Wednesday, March 22, 2017

Even If You Don't

Grief. It’s a weird kinda thing. One moment you are singing, smiling, enjoying a new thing. The next moment you are crying deciding if you want peach cobbler or not.

I believe I took a lot of psychology classes in college for a reason. I remember grief. The topic of grief. The stages of grief…kinda… I remember denial, anger and bargaining…. There seems to be a perpetual circle of the 3 like a bad carnival ride you wish would end sooner rather than later.

I have experience grief from the loss of a friendship, loss of a relationship, loss of a family member both sudden and prolonged… Each have their own good memories and bad memories but is time really the only thing that heals it?

I still find myself choked up over a death from years ago…. When does it get better? Where is the light at the end of the tunnel?

They say that breakups are a death in a relationship. I find myself replaying the conversations… the good ones the bad ones…the last one. It gets me every time. It hasn’t gotten easier. It still hurts. I still feel broken. And there are times where I have to reevaluate my self-worth and who I am and what I want to do.

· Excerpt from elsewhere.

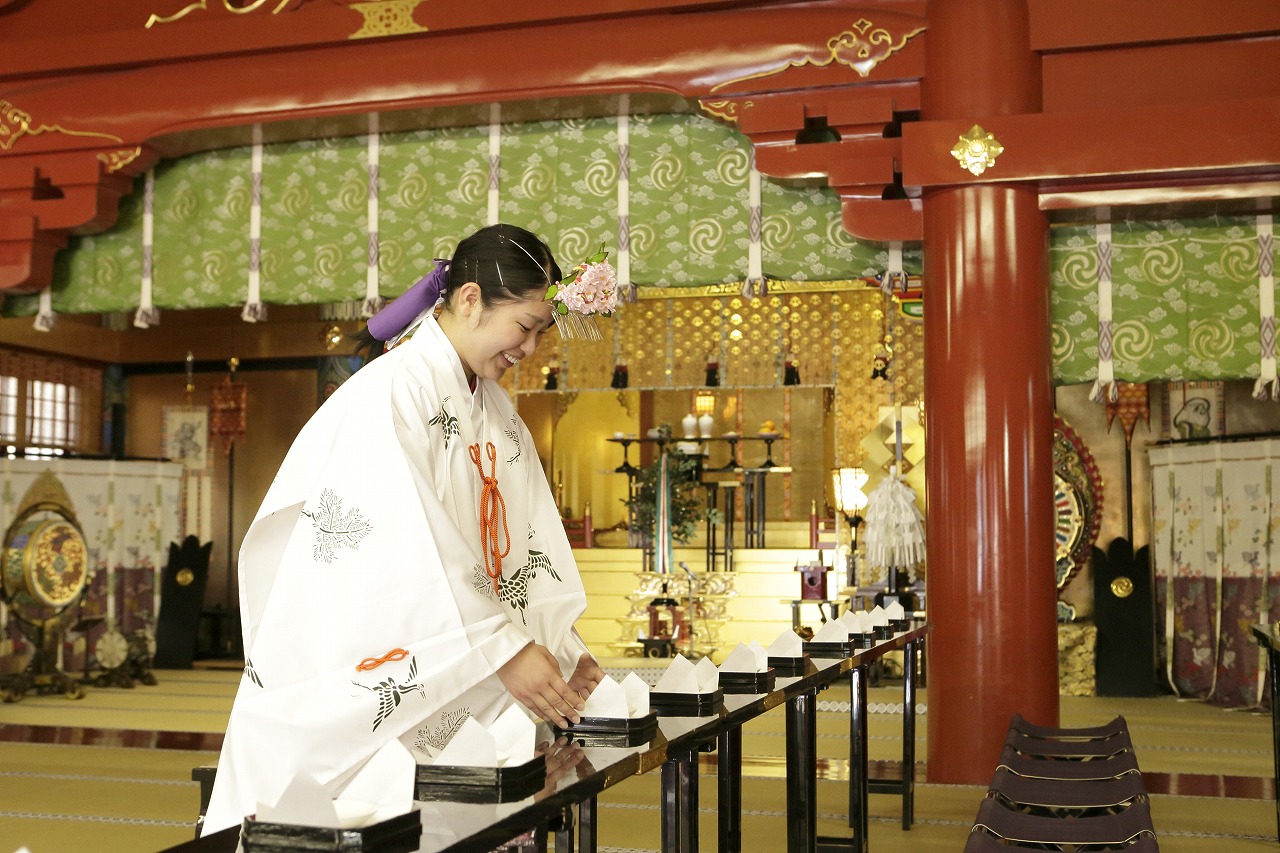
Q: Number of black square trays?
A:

I keep my radio on K-LOVE and no matter what is going on or even if the radio is turned down low I can always hear when the new song my Mercy Me comes on. Even If. Even if He doesn’t fix it like I want, or when I want or Even If it takes al long time to get there… Even If He doesn’t, my hope is found in Him. I still wear my ring and when I am having a low moment and I catch a glimpse of that pearl I see my worth, my value. I am a pearl of great prize, one worth more than all the riches, because I am a daughter of the Most High King of Kings.

Sunday, October 16, 2016

If I wrote you a letter...

If I wrote you a letter… Where would I start?
Would I say I’m sorry? Would I say I forgive you?

If I wrote you a letter…  Where would I send it?
To your heart? To your head?

If I wrote you a letter… What would I say?
Do I tell you the good things, or the bad things?

If I wrote you a letter… Would it do any good?
What did I do wrong? Where did we go wrong?
How could we have fixed it? Did we try our best?

Do you know how much I loved you? Do you know how much I cared?
Do you know how much I prayed for you? Do you know how much I grew in faith and love?
Do you know?

The Lord is close to the broken hearted. He gives rest to the weary and strength to the weak.
He gives a spirit of love and sound mind, not of fear or timidity. 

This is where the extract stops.